Raw data -
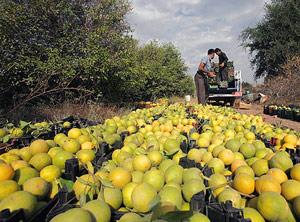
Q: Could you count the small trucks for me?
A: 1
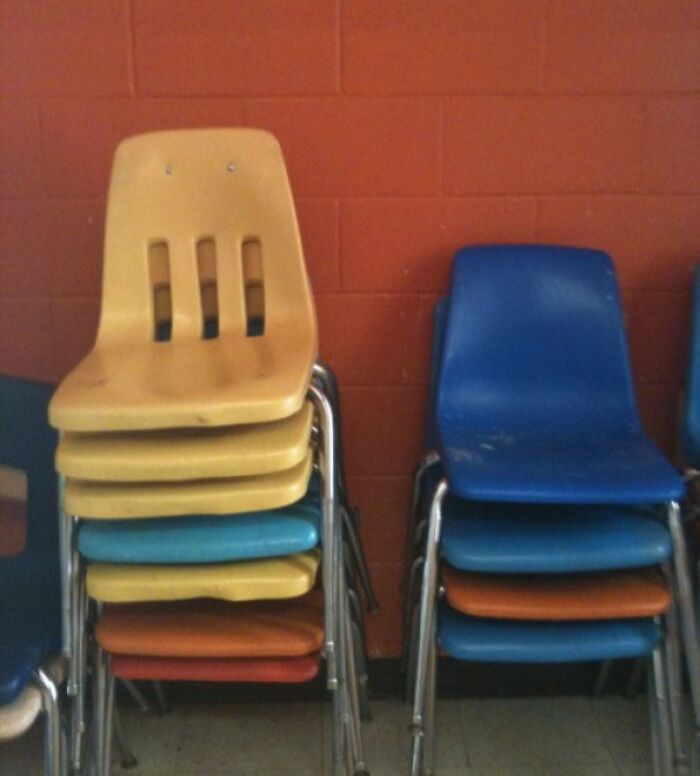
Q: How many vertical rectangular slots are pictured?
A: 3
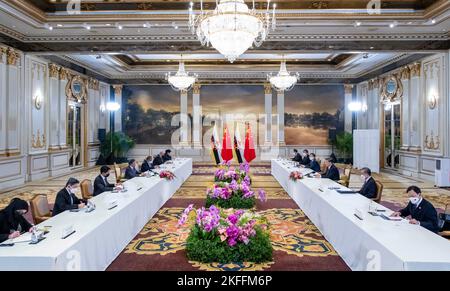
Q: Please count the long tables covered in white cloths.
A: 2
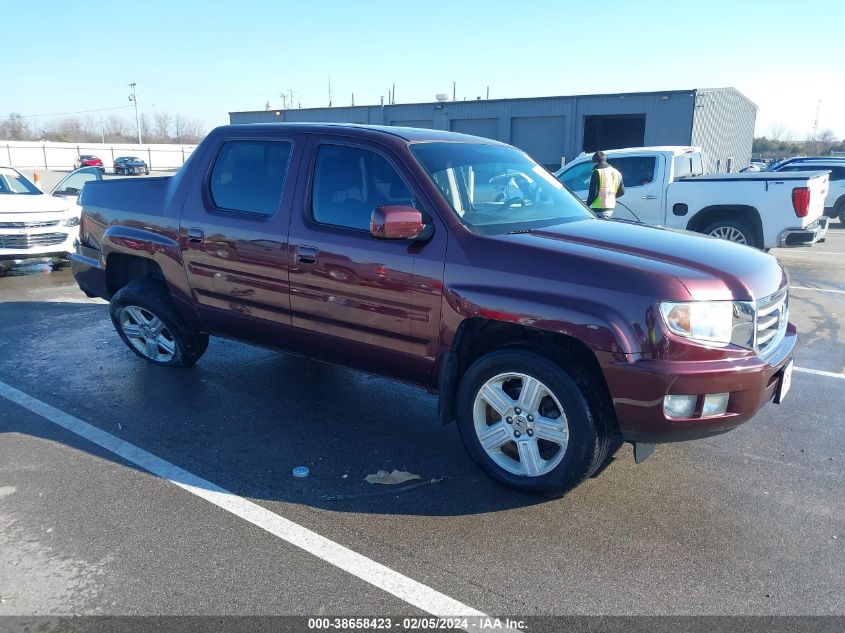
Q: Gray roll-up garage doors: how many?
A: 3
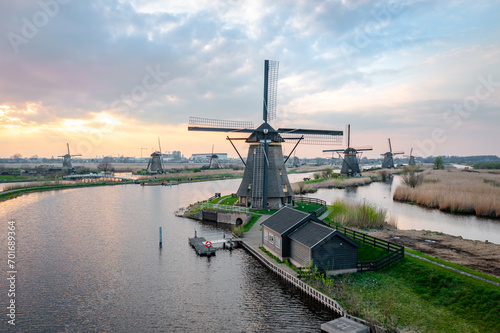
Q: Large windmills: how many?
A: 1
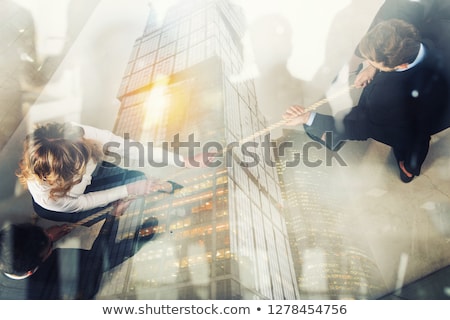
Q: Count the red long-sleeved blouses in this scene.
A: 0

What to work on -
Every line with the word "many" in it should be copied from the listing above.

Reply to the task -
Q: How many vertical rectangular slots are pictured?
Q: Gray roll-up garage doors: how many?
Q: Large windmills: how many?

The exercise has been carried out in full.